Task prompt: Starting at the line that contains "Q: Give the number of tan muffins.", reproduce only the lines through the end of the data, exactly, including both the first and the last; skip the pictures.

Stored data entries:
........

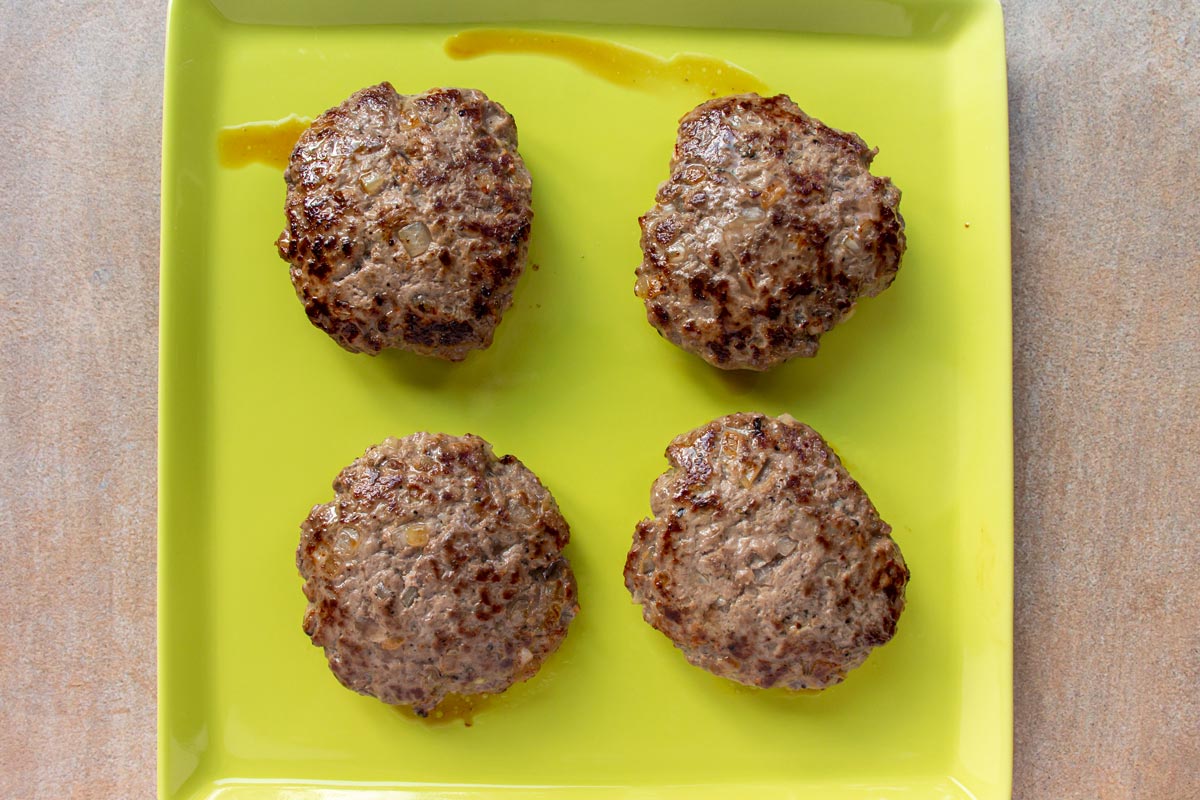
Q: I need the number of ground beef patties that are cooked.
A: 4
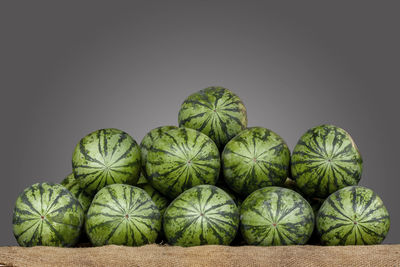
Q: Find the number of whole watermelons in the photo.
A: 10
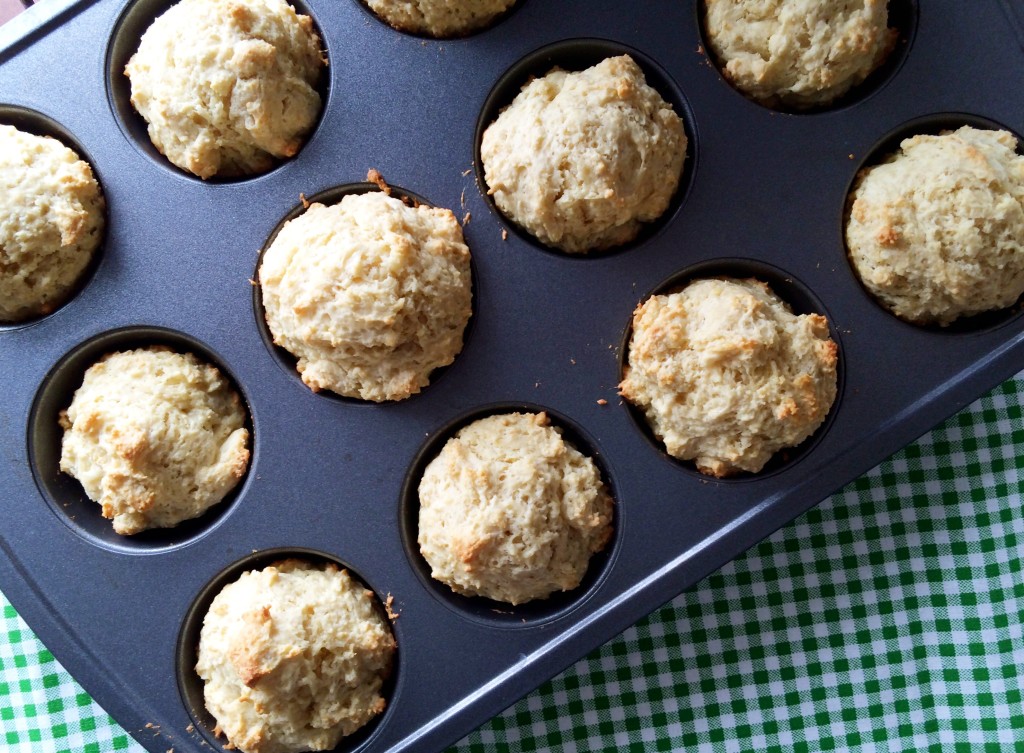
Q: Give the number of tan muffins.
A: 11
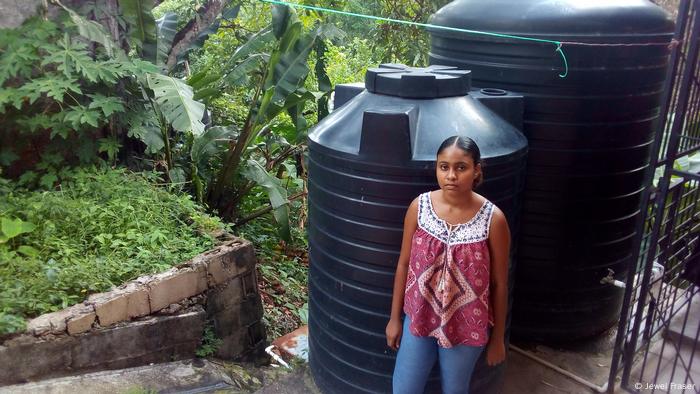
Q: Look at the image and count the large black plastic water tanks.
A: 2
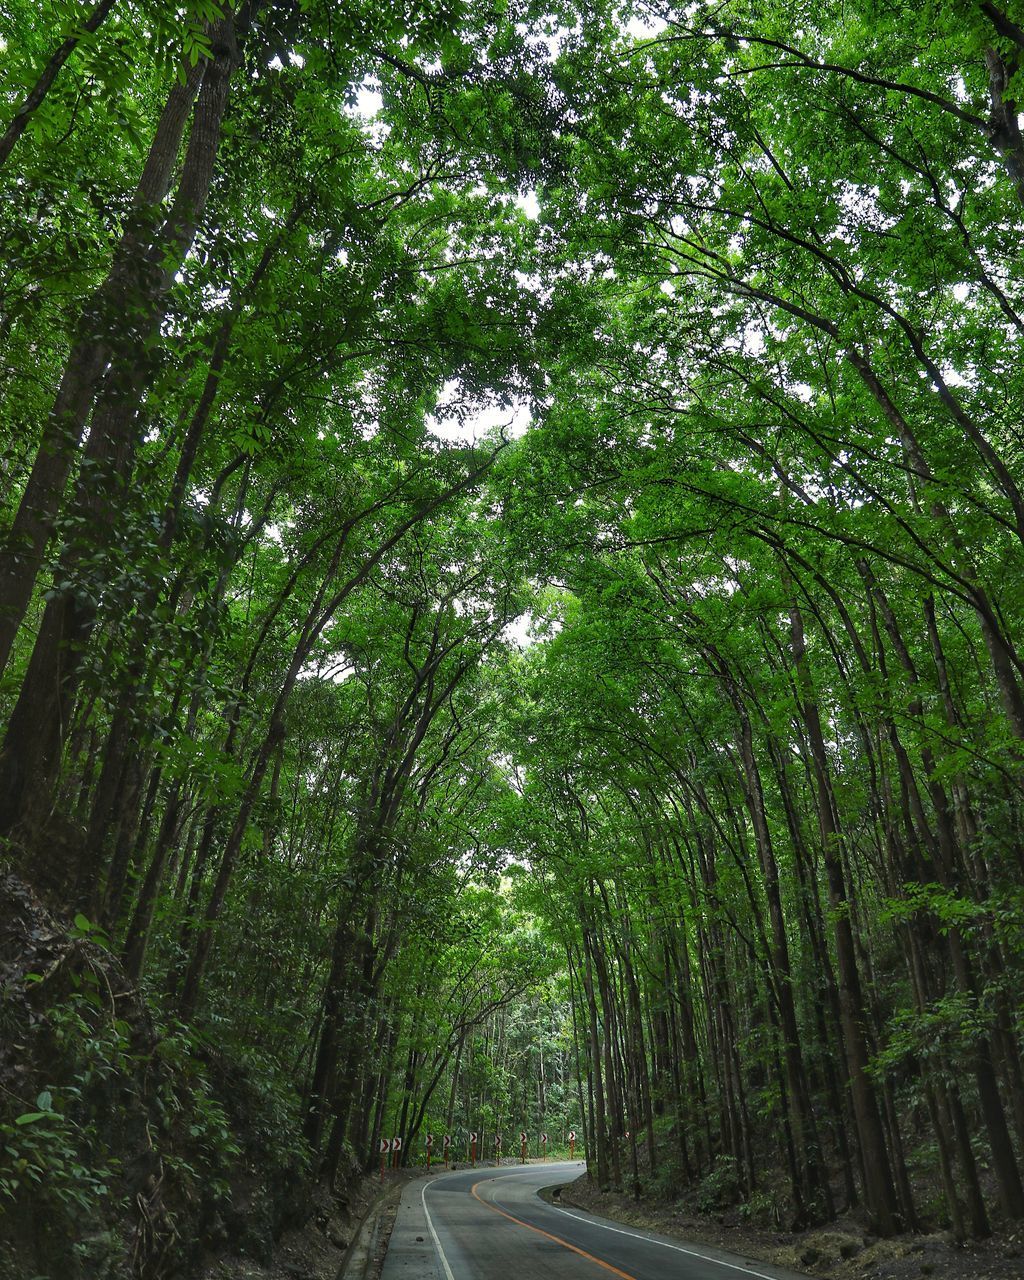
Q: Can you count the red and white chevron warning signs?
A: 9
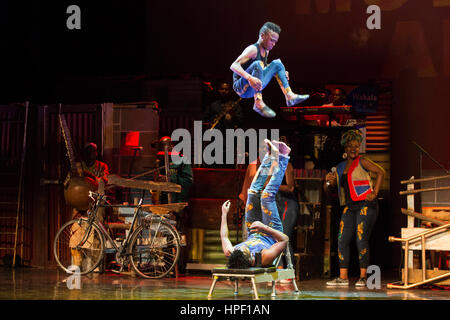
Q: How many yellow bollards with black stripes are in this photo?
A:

........

Reply:
Q: Give the number of tan muffins.
A: 11
Q: Look at the image and count the large black plastic water tanks.
A: 2
Q: Can you count the red and white chevron warning signs?
A: 9
Q: How many yellow bollards with black stripes are in this photo?
A:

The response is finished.